Segment Start: Input material

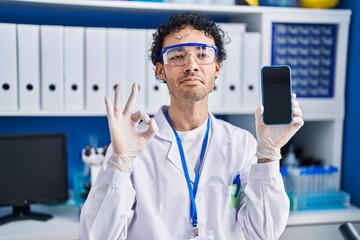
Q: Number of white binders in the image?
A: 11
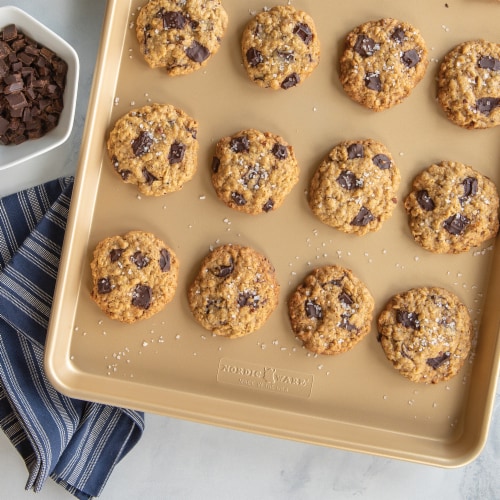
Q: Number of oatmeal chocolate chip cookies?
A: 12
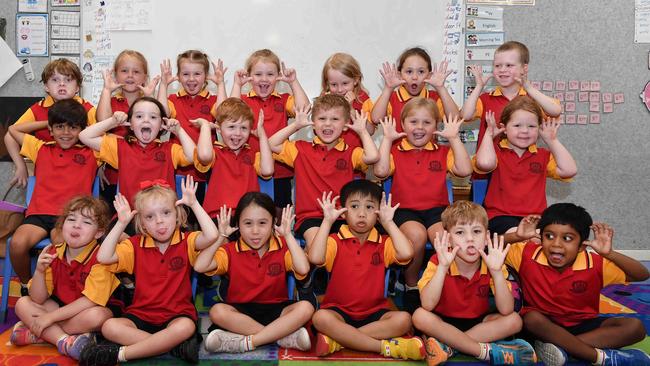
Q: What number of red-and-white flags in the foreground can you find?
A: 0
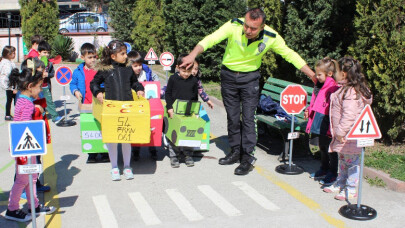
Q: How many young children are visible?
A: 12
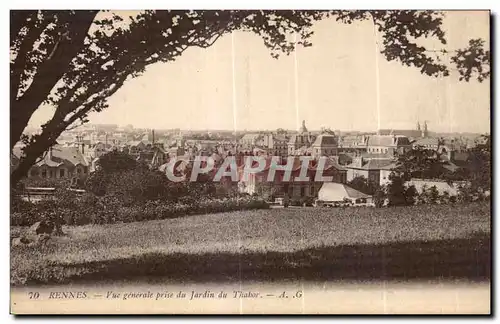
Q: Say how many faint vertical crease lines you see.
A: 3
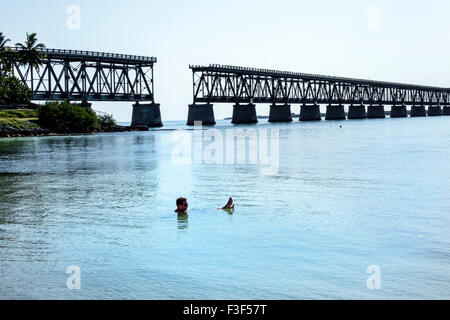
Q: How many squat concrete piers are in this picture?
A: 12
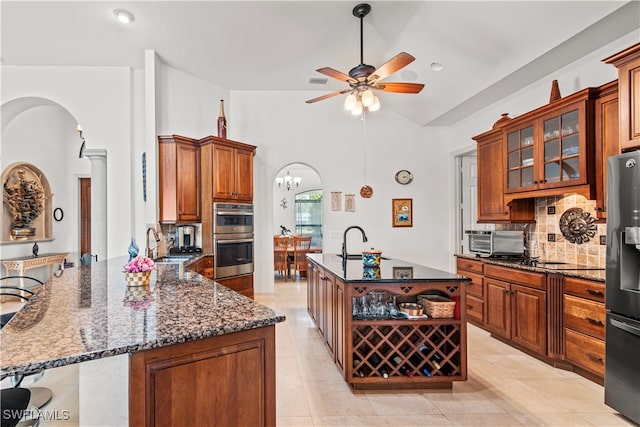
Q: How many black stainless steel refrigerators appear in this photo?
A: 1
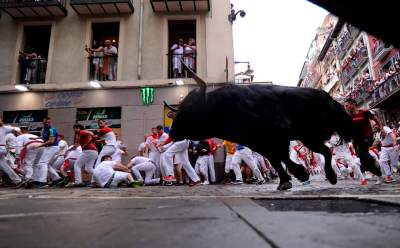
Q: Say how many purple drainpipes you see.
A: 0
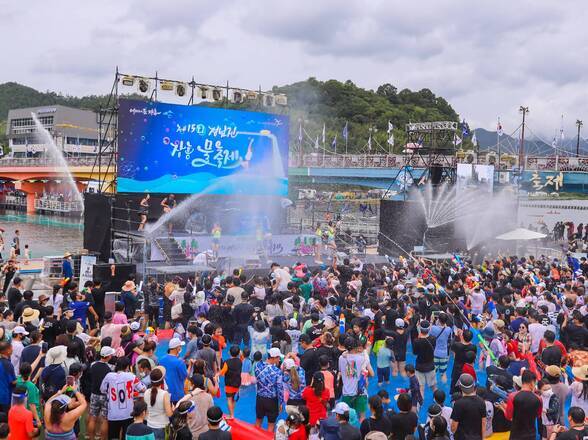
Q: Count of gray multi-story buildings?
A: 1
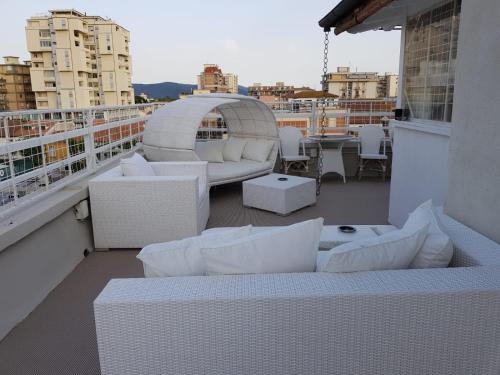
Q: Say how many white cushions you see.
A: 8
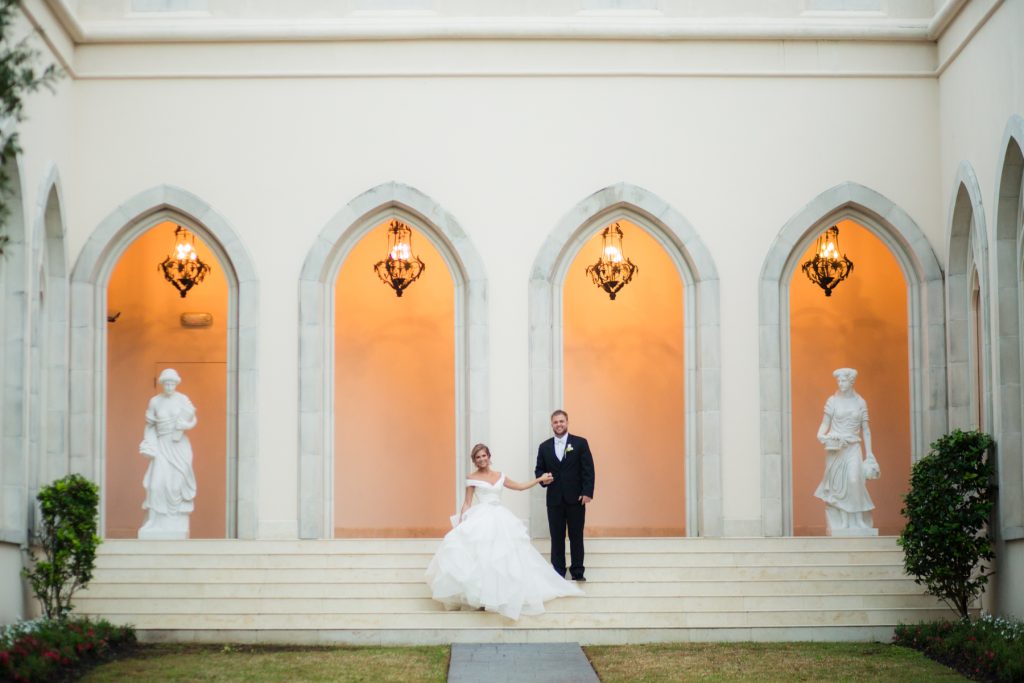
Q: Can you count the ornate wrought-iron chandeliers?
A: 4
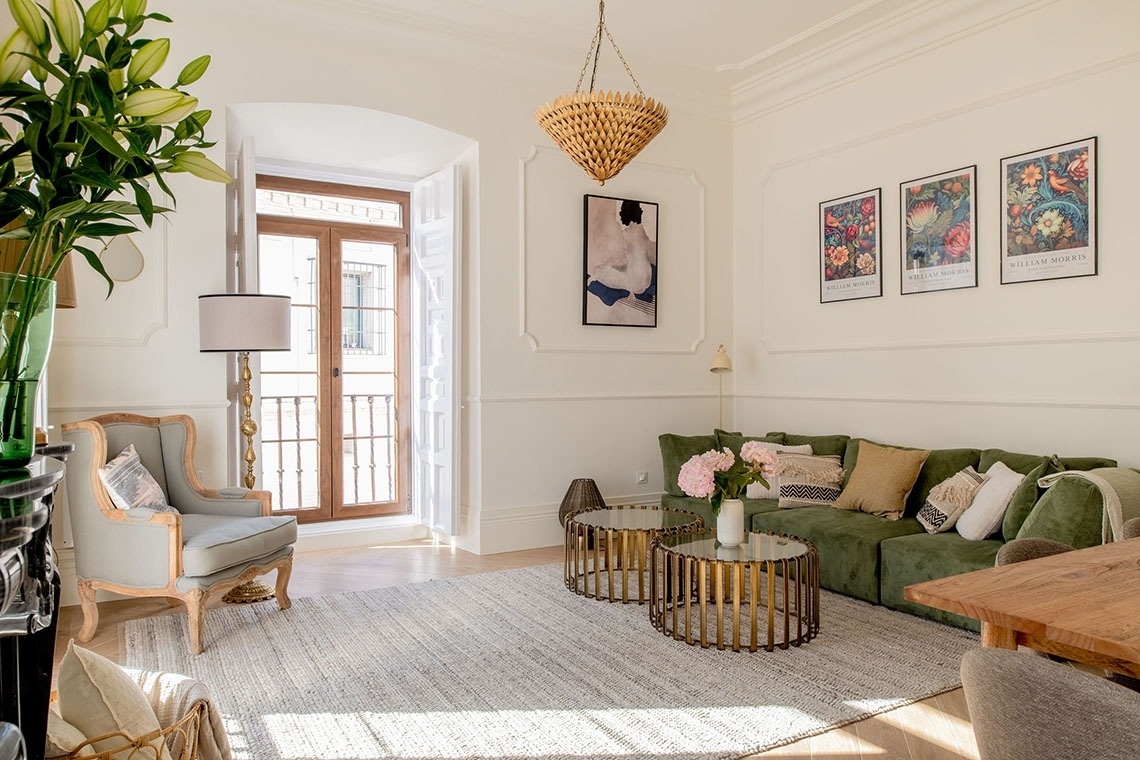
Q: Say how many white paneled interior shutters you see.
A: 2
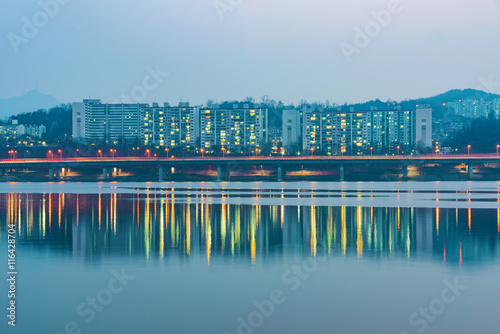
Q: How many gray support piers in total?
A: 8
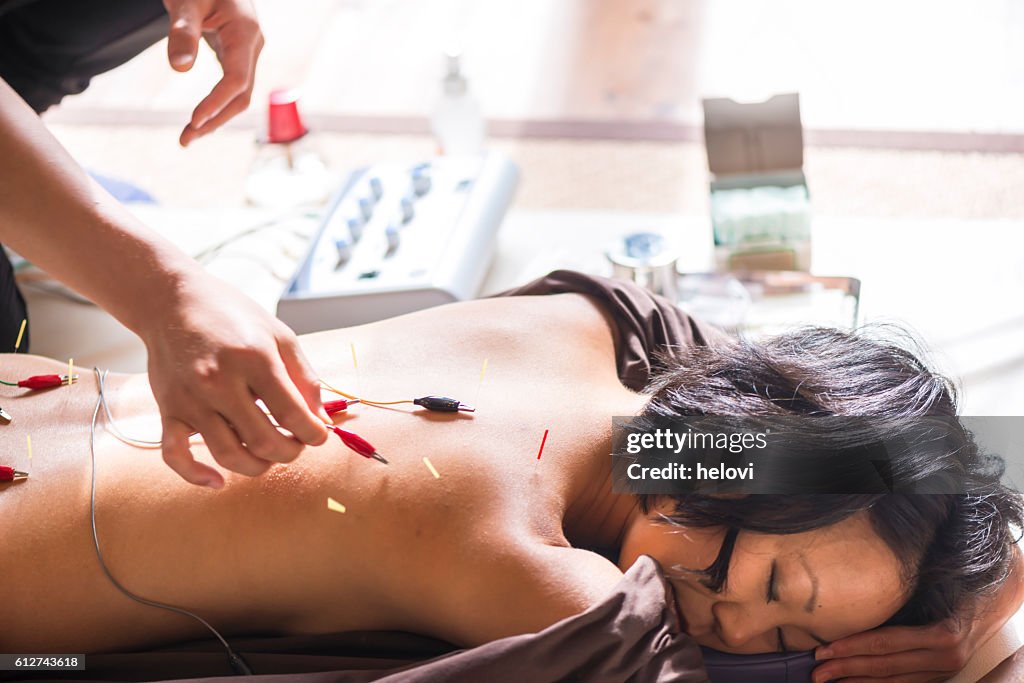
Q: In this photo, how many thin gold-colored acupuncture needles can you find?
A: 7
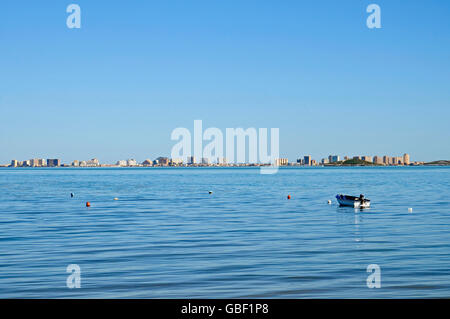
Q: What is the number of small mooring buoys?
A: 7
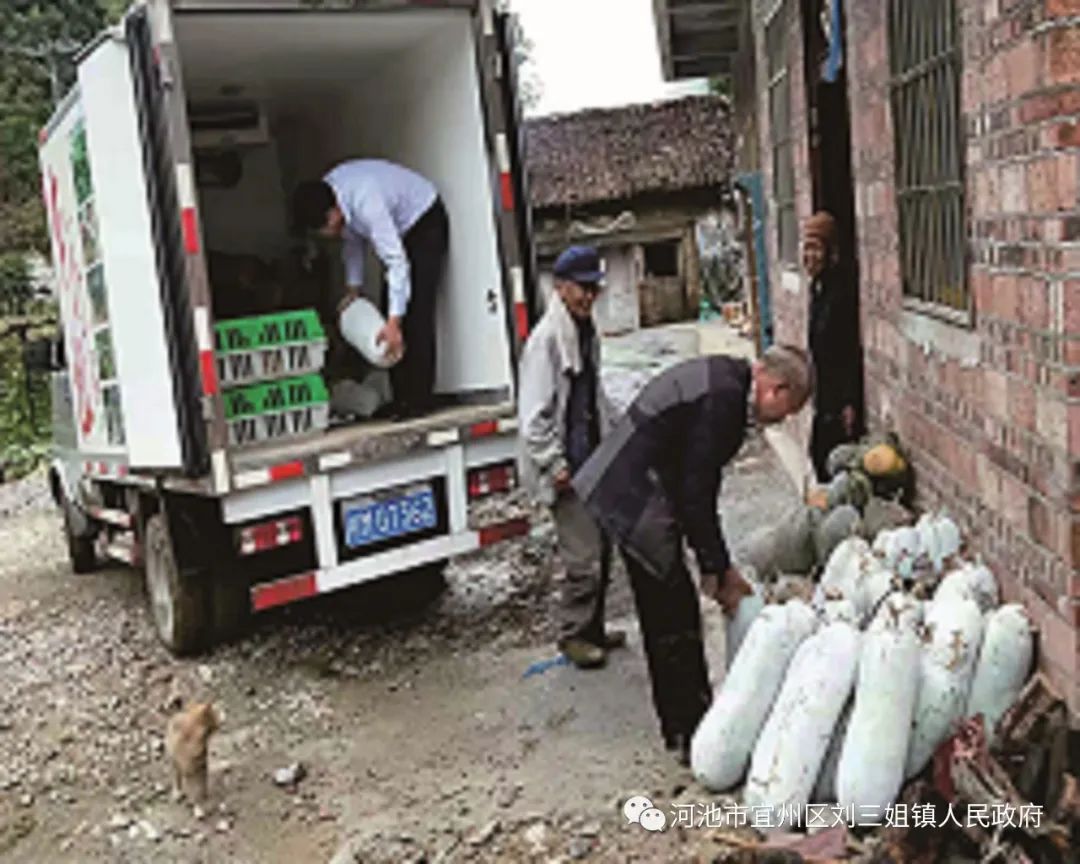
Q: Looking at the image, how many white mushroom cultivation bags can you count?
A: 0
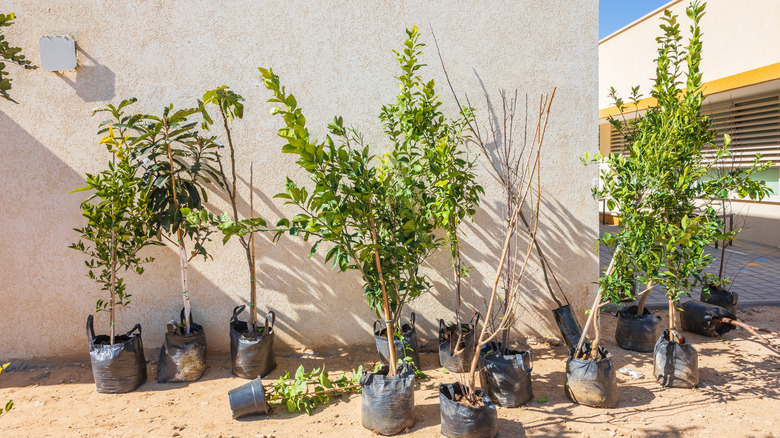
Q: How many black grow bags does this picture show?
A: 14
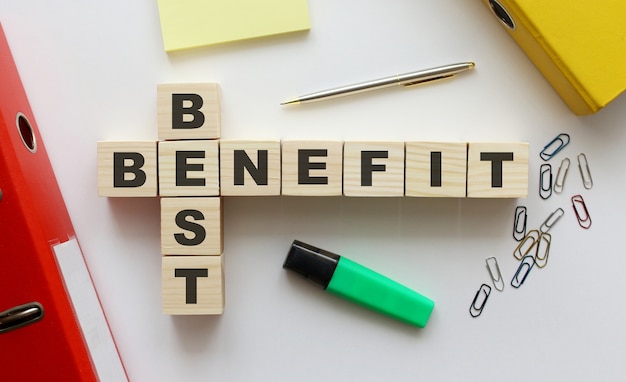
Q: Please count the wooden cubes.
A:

Segment End: Input material

__Your instructions__:
Lines of the material that contain the word "What" are to be gathered.

__Finished exercise__:
Q: What number of red-and-white flags in the foreground can you find?
Q: What is the number of small mooring buoys?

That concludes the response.